The strange thing is that I have a separate colab with nearly the exact same setup of training data, optimizer, model, etc., and that colab does not throw any errors and results in learning progress when I use it to train. The primary difference being that this colab file that I’m currently working on is attempting to use optimizer.load_state_dict when loading the model to train further.

Am I missing anything? I’ll be happy to provide more code if needed.

Did you freeze all trainable parameters or disabled gradient computation globally? If not, could you post a minimal and executable code snippet reproducing the issue?

I don’t think I have frozen anything, and I haven’t run torch.set_grad_enabled(False). The only possible place where I have gradient computation disabled is when I’m checking the accuracy where I run it with torch.no_grad().

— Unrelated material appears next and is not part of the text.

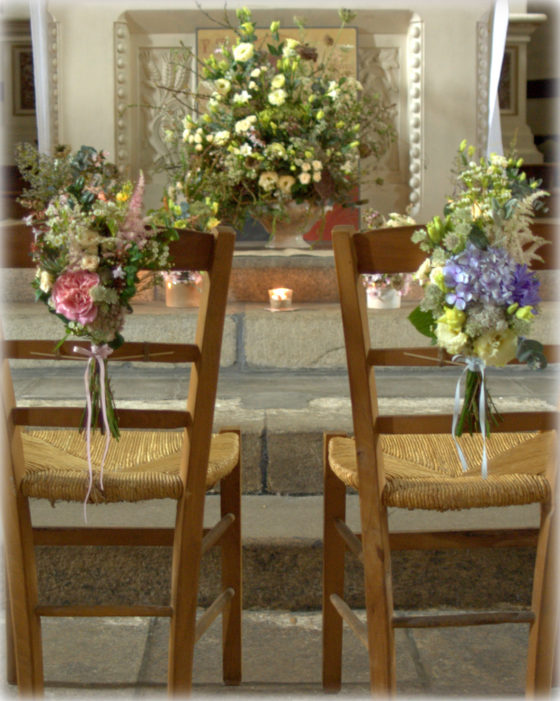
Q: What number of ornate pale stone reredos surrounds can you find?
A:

Here’s my notebook: Google Colab

In your code you are freezing all parameters in:

for param in model.parameters():

However, you are replacing the .fc layer afterwards. Did you execute the cells in a different order by mistake as I cannot reproduce the issue locally?

I see. After changing requires_grad to True, it works like normal. I believe I froze the layers some time ago because of a CUDA out of memory error kept getting thrown during training runs. Thanks for the help!